Would you mind sharing your experience? 
Thanks much!

p.s. this is her at 9 weeks.


----------



## tknafox2 (Apr 2, 2013)

Most of the runners I know wait for at least 1 yr. the dogs must be fully developed, and mature enough to follow commands. I don't run so I am not an authority, just repeating what I have read in the threads on this forum and those runners I am acquainted with. "Search running with your V"... 
I Envy you, I think the V is the perfect running companion... what fun.

Such an adorable pup!!


----------



## einspänner (Sep 8, 2012)

I'd go with MilesMom's advice on this. http://www.vizslaforums.com/index.php/topic,31914.msg229954.html#msg229954


----------



## annaelle (Apr 20, 2015)

Thanks much! 
I will read carefully all of the suggestions! 
Cheers,
Elle


----------



## MCD (May 4, 2013)

We were told by our breeder not until 18 months old and physiologically mature. That way you are not doing any joint, muscle or bone damage.


----------



## mswhipple (Mar 7, 2011)

Annaelle, welcome to the forums!

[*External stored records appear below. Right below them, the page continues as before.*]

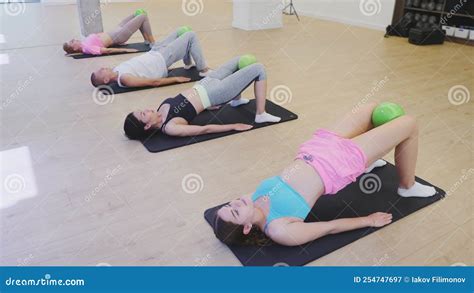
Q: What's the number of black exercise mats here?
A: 4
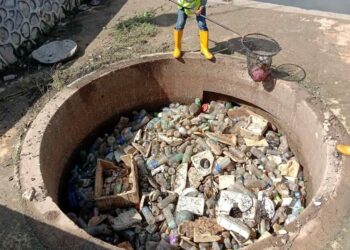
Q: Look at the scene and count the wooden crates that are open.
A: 1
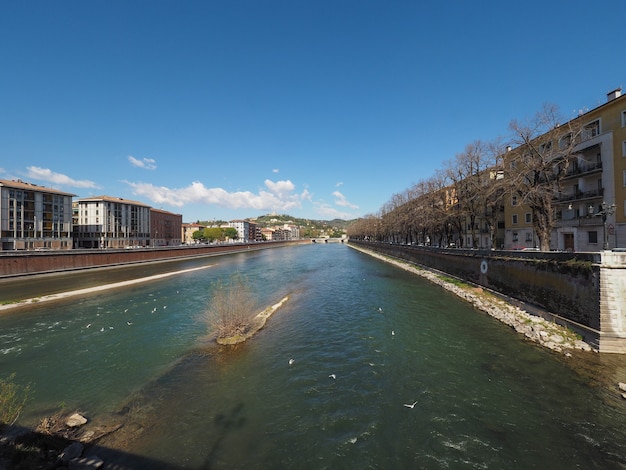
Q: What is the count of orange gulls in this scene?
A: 0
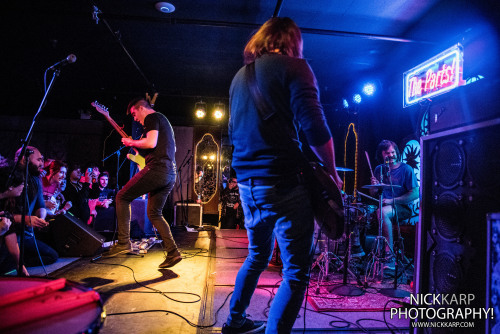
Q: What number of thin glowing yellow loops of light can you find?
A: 2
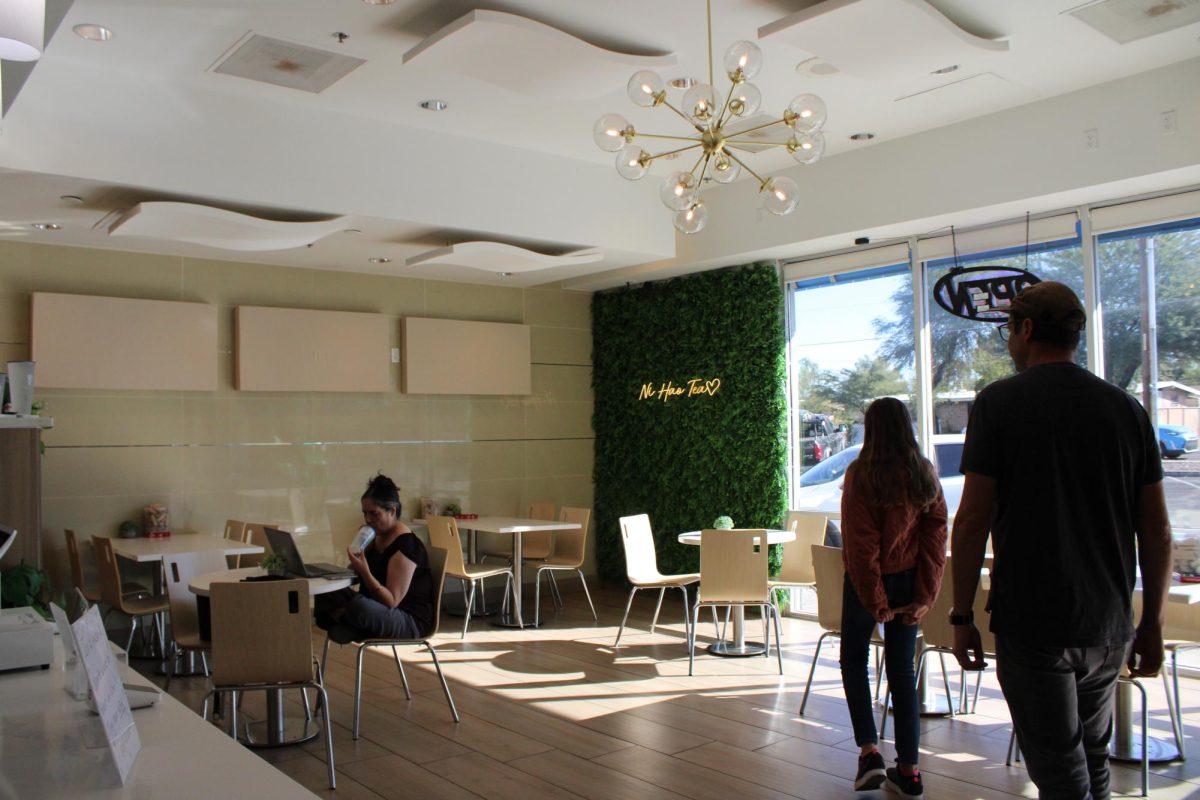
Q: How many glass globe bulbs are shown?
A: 12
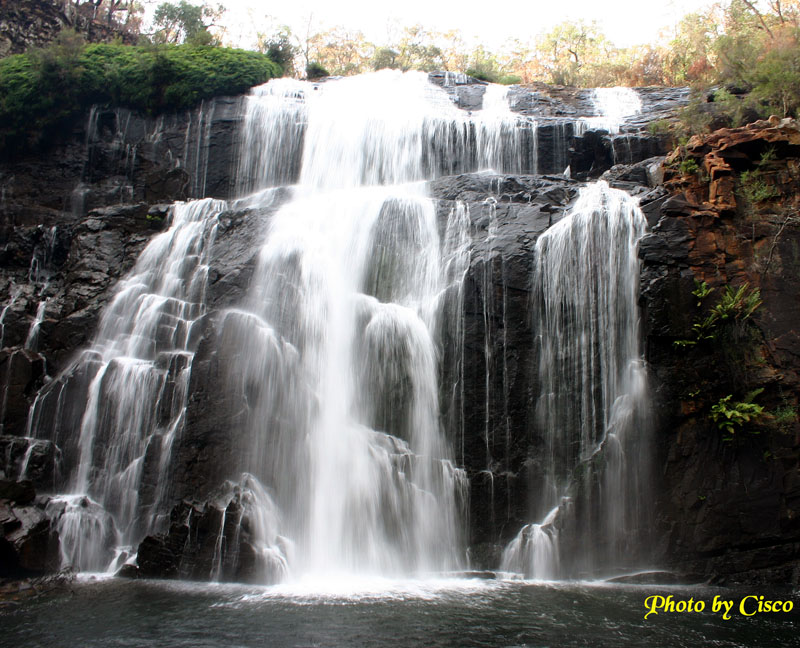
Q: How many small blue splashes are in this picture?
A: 0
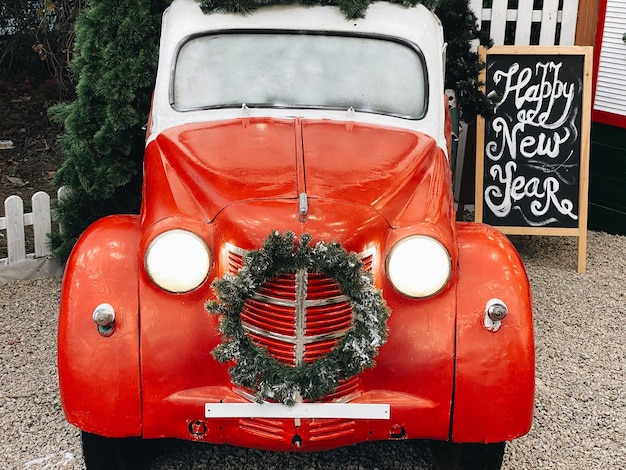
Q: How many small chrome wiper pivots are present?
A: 2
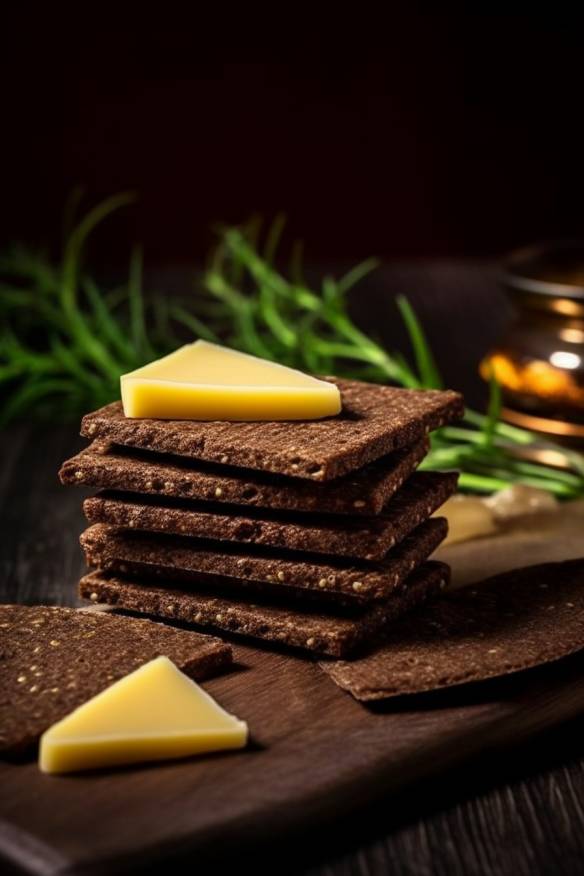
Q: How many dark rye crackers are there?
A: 7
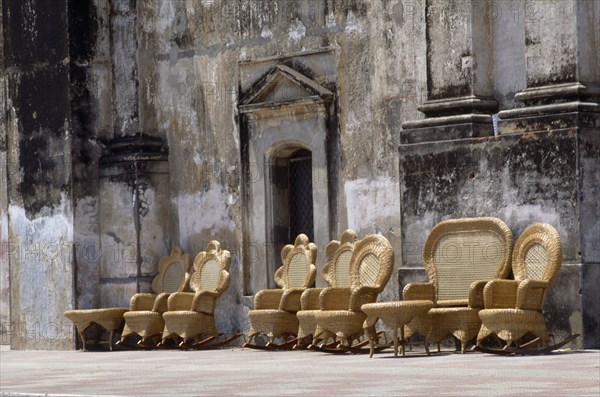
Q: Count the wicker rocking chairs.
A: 6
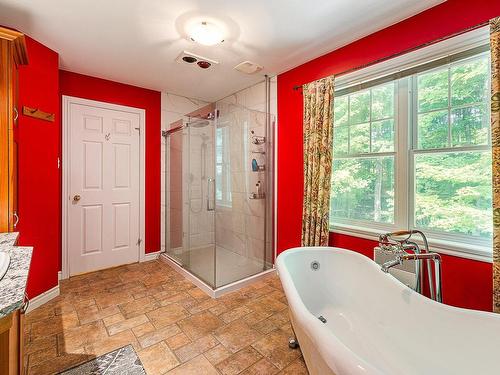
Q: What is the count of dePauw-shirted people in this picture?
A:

I'm not a runner... Just wanted to say how adorable your Penelope is. What a cutie! Congratulations!!


----------



## annaelle (Apr 20, 2015)

Thanks! 
We absolutely love her so far. I am learning a lot from the forum and I see already some common stories... 
She is also hyper energetic in the morning and loves to run around, but so sweet and loyal!

And, she is so incredibly skinny! I worry about her every day, but reading the forum is helping.


----------



## einspänner (Sep 8, 2012)

She's adorable! Don't worry about her being skinny. Most V pups go through that "don't you feed your dog?" stage.


----------



## trevor1000 (Sep 20, 2013)

She looks great
She doesnt look skinny at all
8)


----------



## toadnmeme (Jun 7, 2014)

Our oldest is a little over one and we are slowly starting. There is a lot of great advice on here from veterans  My advice would be LOTS of good solid leash training during this year and lots of walks, it will pay off when you go to start running. Also, be prepared that you might have to do 2 runs in the beginning, one for training the dog and then one without so you can get in an uninterrupted run  Maybe you and your husband can alternate and tag team the training run. Just like any training with this breed, consistency is key. They're so smart and will take advantage of any inconsistencies. Think about the manners you want your dog to have when older and spend this year getting those down and bonding. And of course lots of patience, lol. The wait is well worth it!! Enjoy the chaotic, snuggly wild times of puppyhood, it goes by so fast! I am with you as we now have a 4 month old too and I am leash training all over again  So I'm on here getting refreshers all the time from the veterans! Such a great forum, welcome!!


----------



## annaelle (Apr 20, 2015)

Penny is now a Year old! Beautiful strong lady. We love her so much, she is a wonder. 
We run with her, we started off with 1 mile at a time only, very easy. Now she is up to 6/7 miles, easy (for her). Sometime husband takes her off leash in the woods. It seems to be her favorite activity. She is grown to be a good runner, but we are mindful of not overdoing her (both husband and I are marathon runners, so she could run with us A LOT if needed). Here she is in the woods a couple of months back.


----------



## Oyster (Mar 7, 2016)

Hi! I'm by no means an expert but I can share my experiences thus far. I have a 10 month old, and I'm a runner, and one of the reasons I chose Vizsla was for their ability to run... If I'm going out for a 13m run, it's gonna take me 2 hrs (ish) and I want me dog with me! That's the dream... 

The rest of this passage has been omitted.